Counting data with pictures

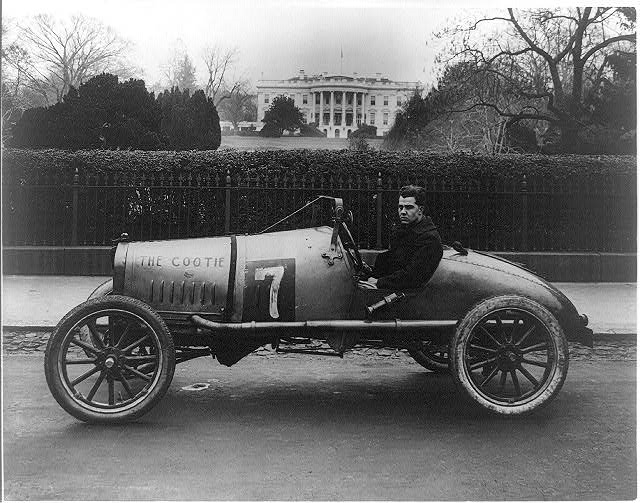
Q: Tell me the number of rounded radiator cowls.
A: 1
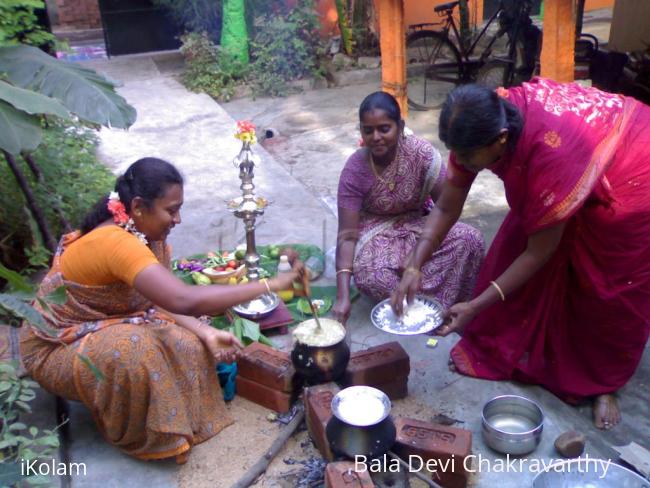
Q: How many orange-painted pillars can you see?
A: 2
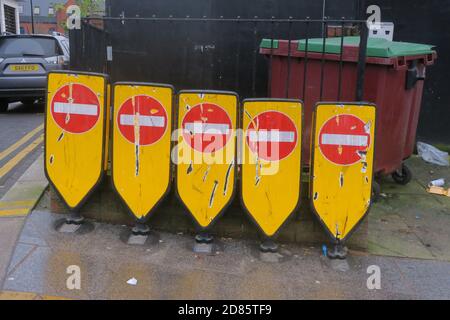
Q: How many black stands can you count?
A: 5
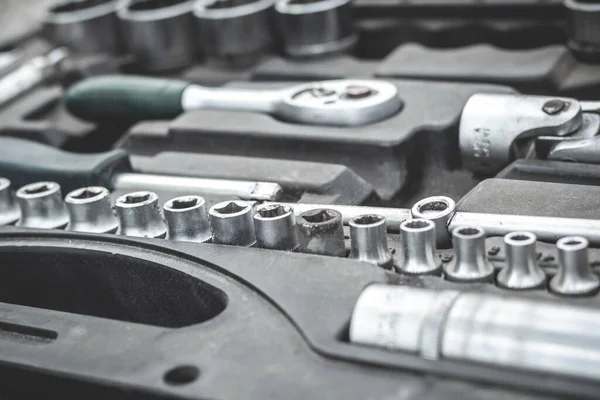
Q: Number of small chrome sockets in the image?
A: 13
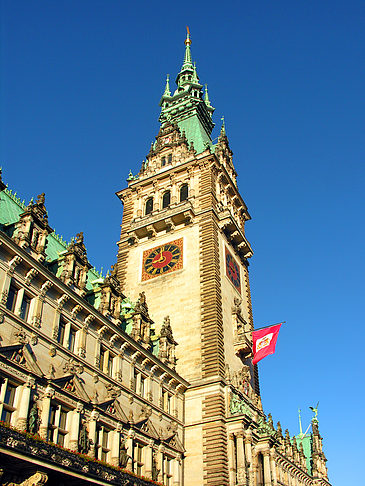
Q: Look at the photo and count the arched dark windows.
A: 3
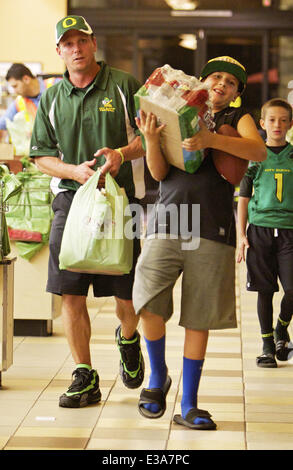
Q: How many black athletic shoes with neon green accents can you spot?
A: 2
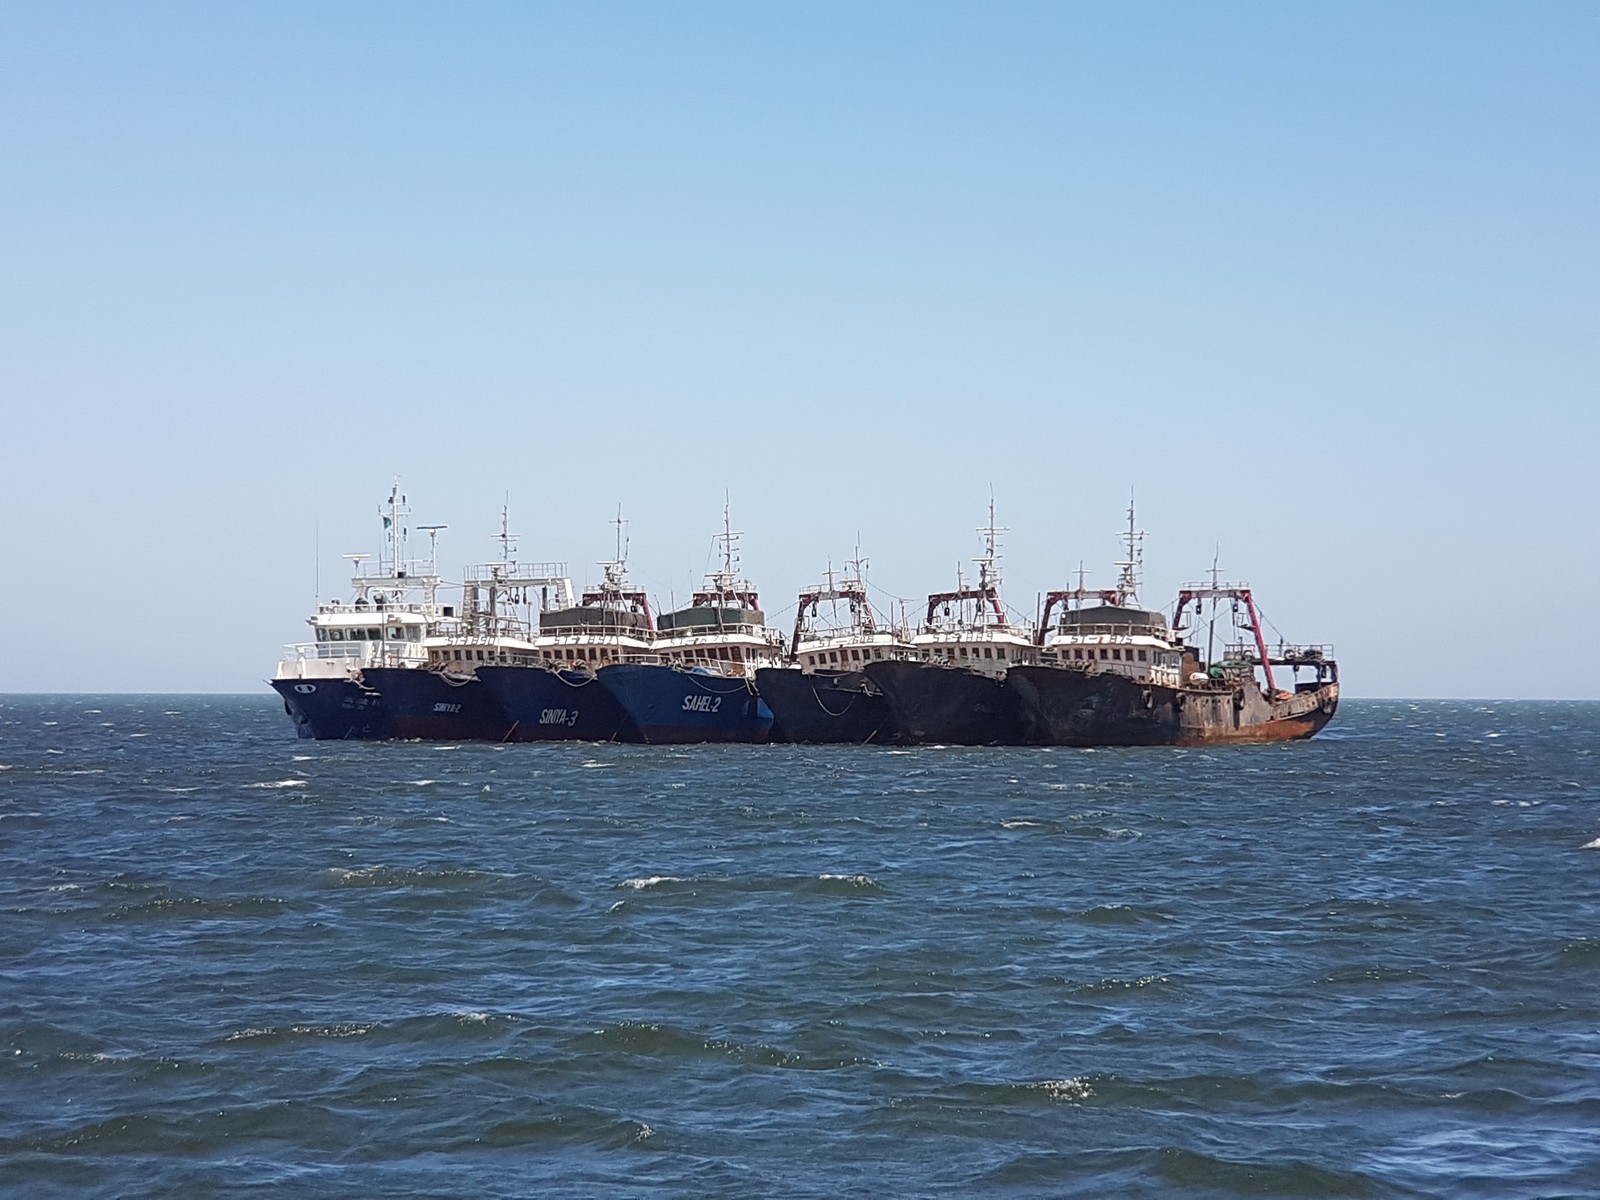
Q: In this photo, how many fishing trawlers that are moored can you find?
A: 7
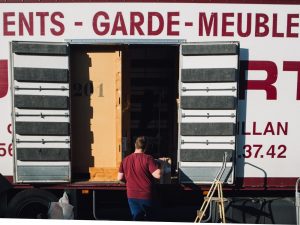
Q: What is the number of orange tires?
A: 0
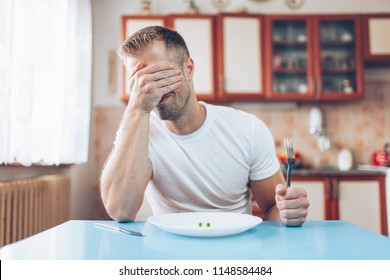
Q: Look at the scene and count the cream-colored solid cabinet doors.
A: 6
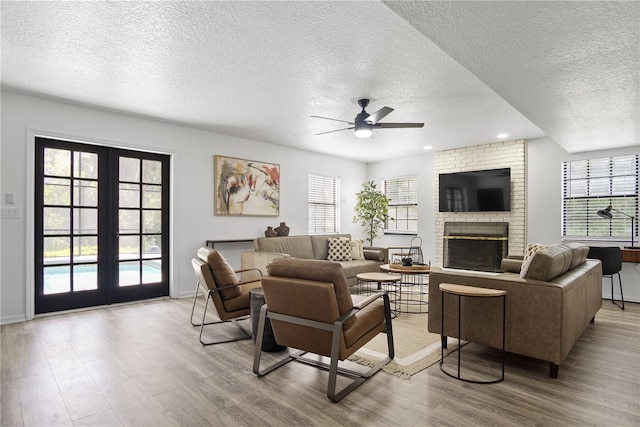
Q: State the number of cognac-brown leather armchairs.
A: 2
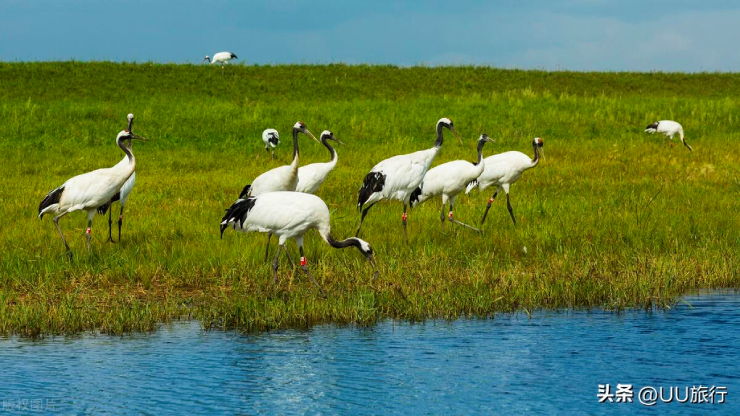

EXERCISE INSTRUCTIONS »
Each record above needs to be transcribed word for word, with its pictures omitted.

COMPLETED EXERCISE »
Q: Tell me the number of rounded radiator cowls.
A: 1
Q: How many orange-painted pillars can you see?
A: 2
Q: How many black stands can you count?
A: 5
Q: Number of small chrome sockets in the image?
A: 13
Q: Look at the photo and count the arched dark windows.
A: 3
Q: How many black athletic shoes with neon green accents can you spot?
A: 2
Q: In this photo, how many fishing trawlers that are moored can you find?
A: 7
Q: What is the number of orange tires?
A: 0
Q: Look at the scene and count the cream-colored solid cabinet doors.
A: 6
Q: State the number of cognac-brown leather armchairs.
A: 2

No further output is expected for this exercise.